▶ **Try it**: Starting at the line that contains "Q: How many", reproduce every line through the end of the entries below, with no pictures in the copy.

(Collected data entries)
+++

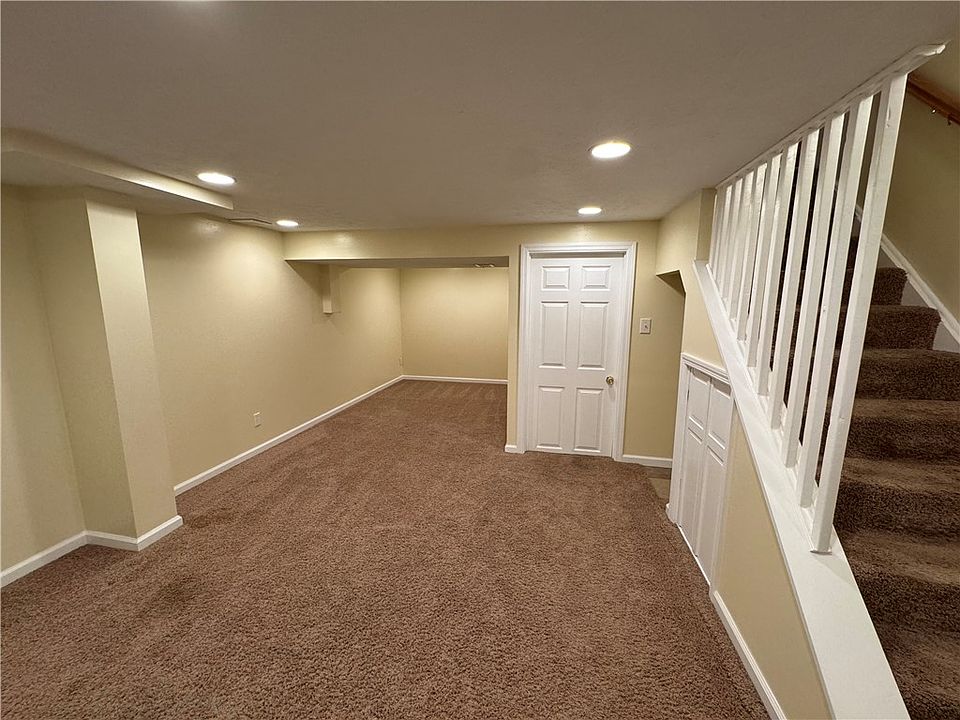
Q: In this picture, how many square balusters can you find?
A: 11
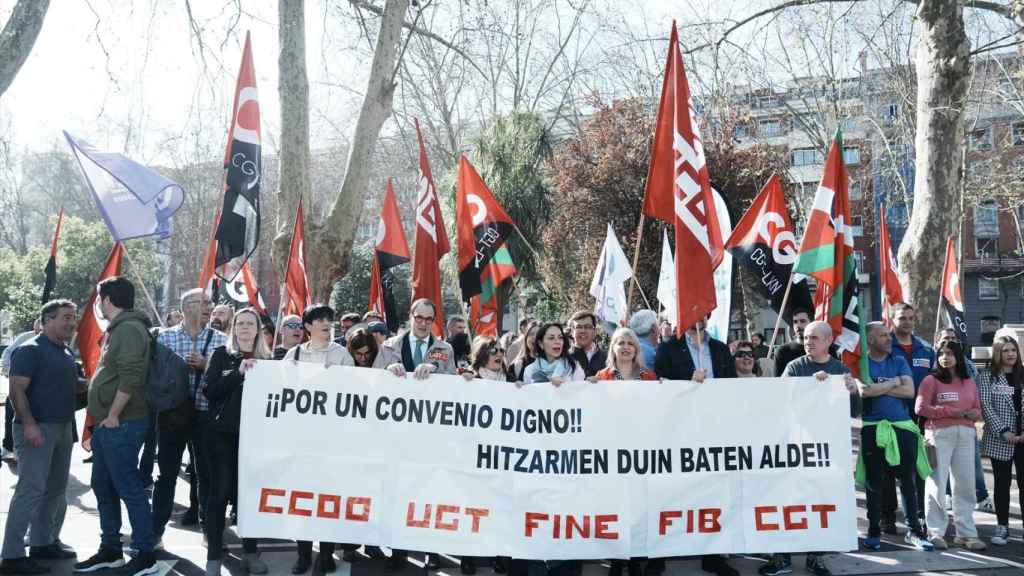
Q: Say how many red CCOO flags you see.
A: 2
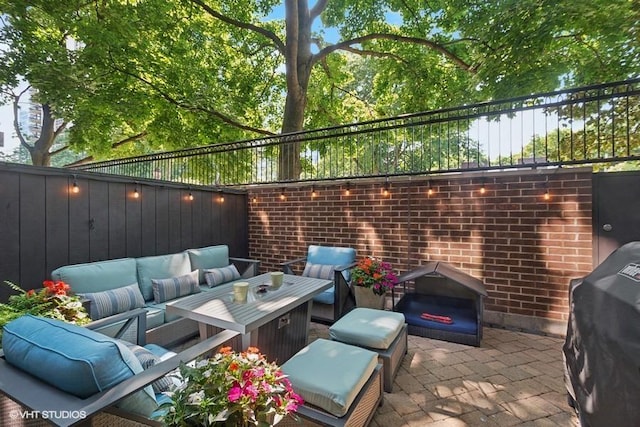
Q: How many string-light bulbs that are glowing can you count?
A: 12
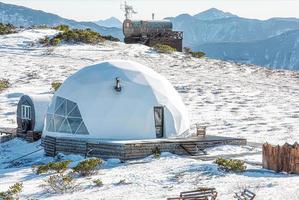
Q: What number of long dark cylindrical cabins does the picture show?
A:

+++

▶ **Exercise output**:
Q: How many string-light bulbs that are glowing can you count?
A: 12
Q: What number of long dark cylindrical cabins does the picture show?
A:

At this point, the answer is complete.